Please Mandy, I'm trying to spare you some serious problems. I know
there are issues to deal with when it comes to the software you use, but
I promise you that it's worth finding out how to work around them.
I get very paranoid about
hackers having access to my machine
They won't have access from you opening up a single service on the
firewall on your PC connected to the home network. Your home network
is hidden and protected from hackers by your router. There's `outside'
and there's `inside'. The only way they can get to you in practice is
if you actually call them in - by, for example, doing something stupid
on a dodgy Web site which installs some dodgy software on your computer
that connects to the hackers and gives me access. Unless you actually
do something to invite them in, you're invisible to the hackers.
Ah right!
But because you're using WinXP without SP2, you have no protection
against dodgy Websites and they can infect your computer very easily
without you knowing about it regardless of the fact that you've got a
firewall. If you install SP2, most of that risk goes instantly.

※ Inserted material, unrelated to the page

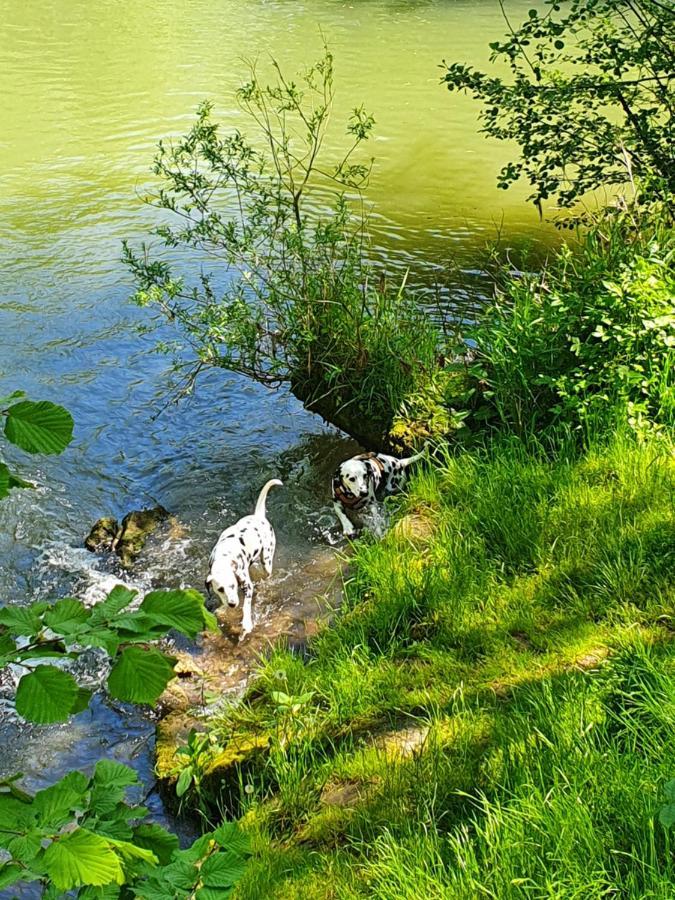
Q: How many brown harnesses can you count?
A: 1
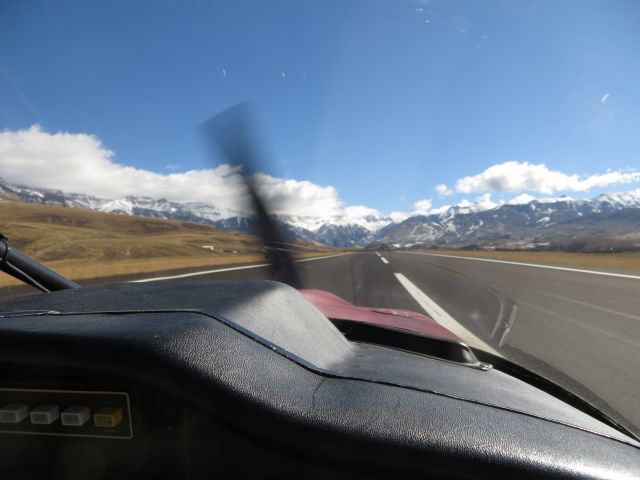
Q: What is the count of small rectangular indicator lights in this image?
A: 4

As it is, you're wide open to hacker attack. Utterly wide open -
completely, totally, utterly vulnerable and unprotected. If you
installed SP2, you'd be pretty damned secure and safe.
and the paranoia leads to psychosis
:o(
But as someone else has pointed out, you were perfectly happy to leave
you Win XP machine wide open to hackers by not installing SP2 on it.
And opening up a service firewall on a PC on a `normally set up' home
network does nothing at all to expose you to hackers. Assuming you've
got a normal router, your home PCs are invisible to the outside world.
A normal router does a job that counts as a pretty damned effective
firewall, and some of them have software in addition to that to provide
even more protection.
Oh right!
Which means the firewall on your PC offers no protection against outside
attack - not because it doesn't work (it works as advertised and does
what it's supposed to), but because outside attackers just can't get to
it due to the protection provided by your router.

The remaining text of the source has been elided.